### Task description
Using the listing below, select the lines with the word "many" and copy them.

════════

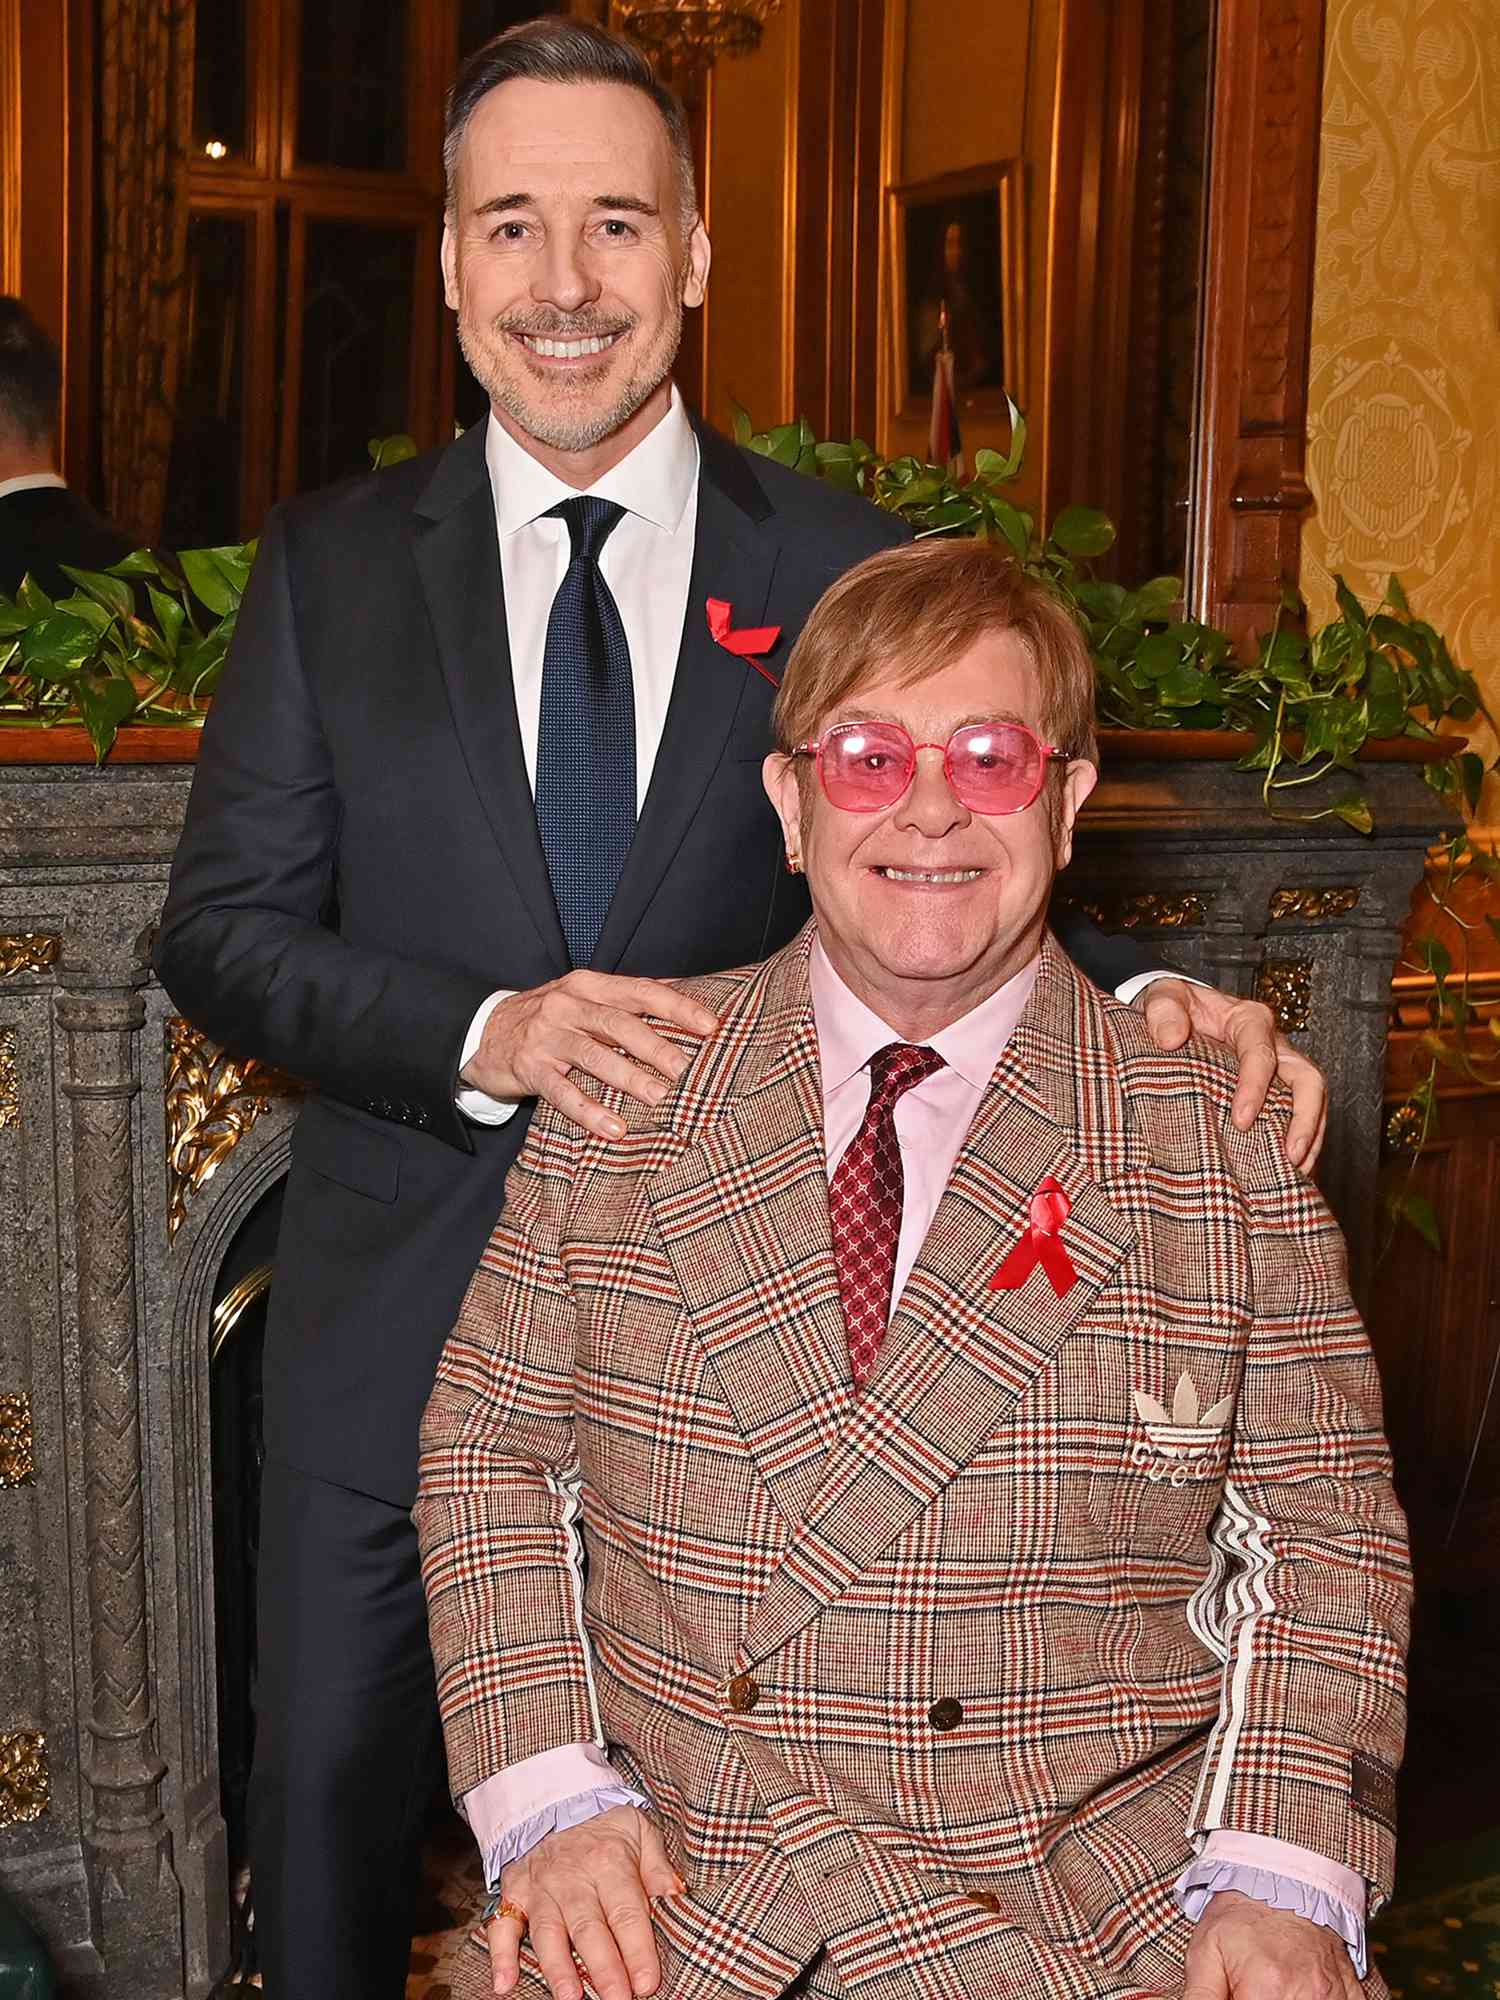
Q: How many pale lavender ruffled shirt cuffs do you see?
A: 2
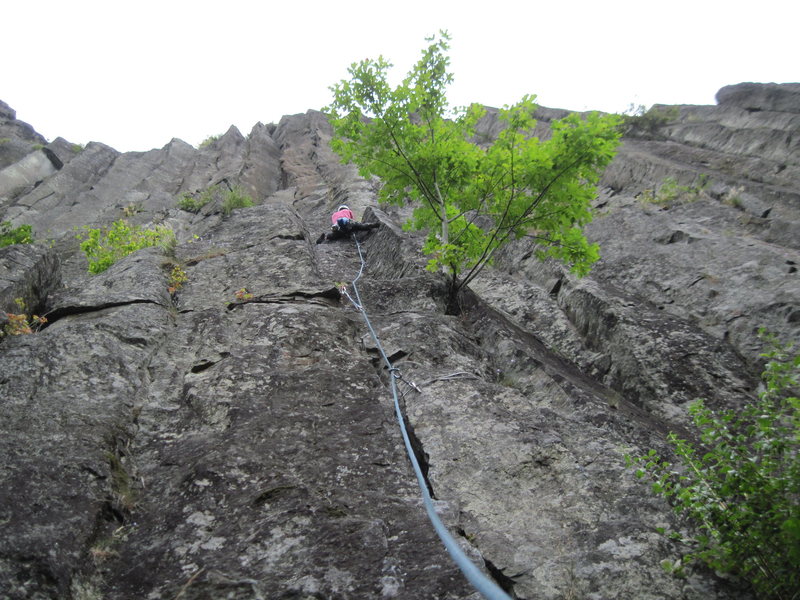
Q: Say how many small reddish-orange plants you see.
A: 3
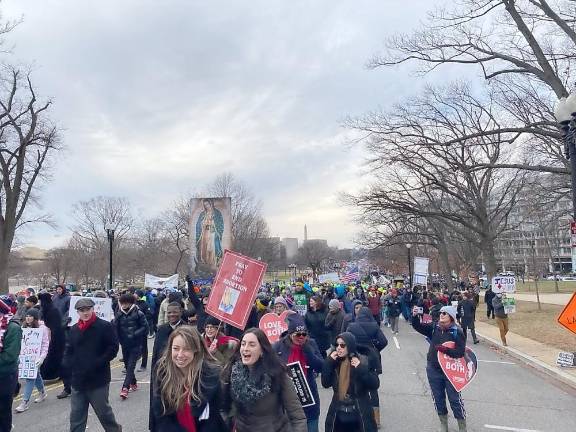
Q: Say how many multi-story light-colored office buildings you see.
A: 1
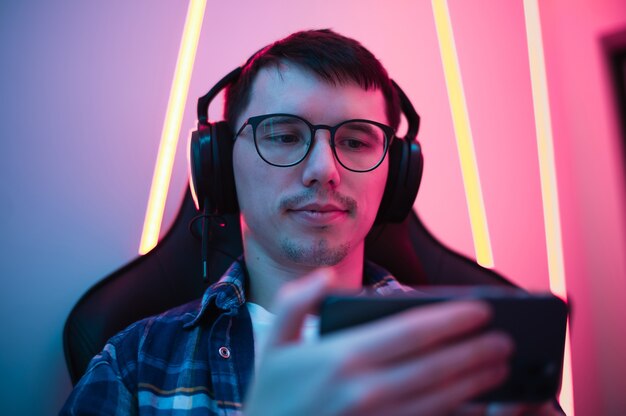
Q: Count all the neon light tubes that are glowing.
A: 3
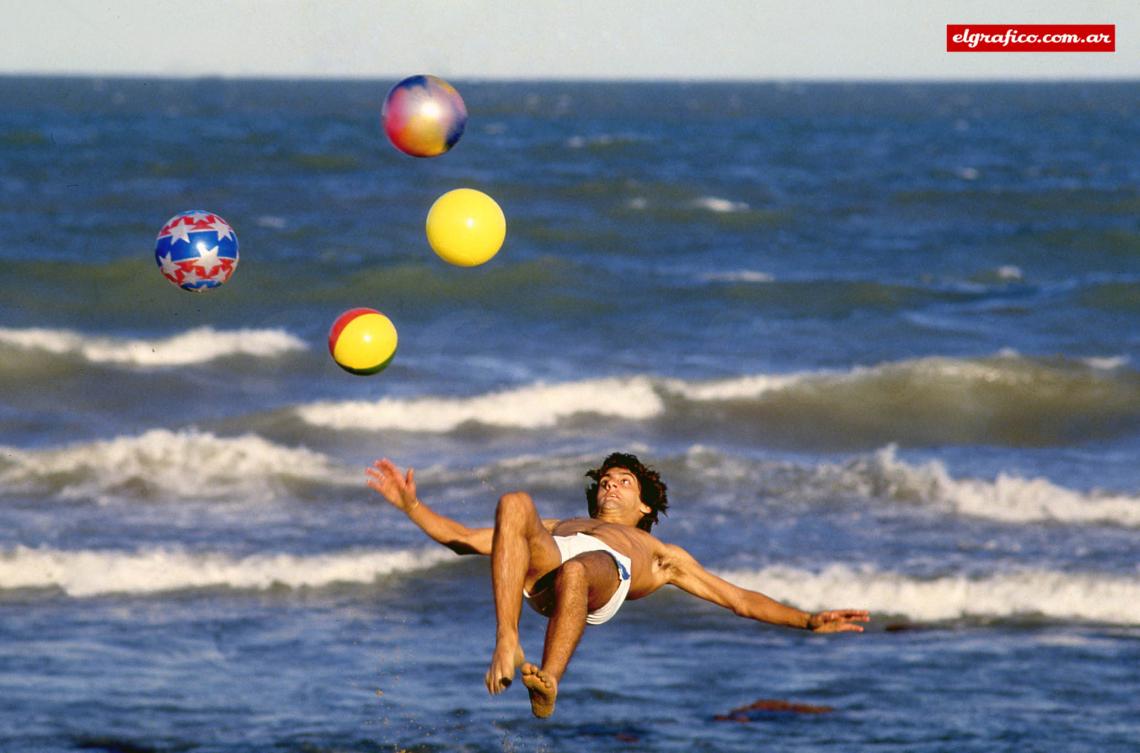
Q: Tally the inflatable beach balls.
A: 4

════════

### Exercise solution
Q: How many pale lavender ruffled shirt cuffs do you see?
Q: Say how many small reddish-orange plants you see.
Q: Say how many multi-story light-colored office buildings you see.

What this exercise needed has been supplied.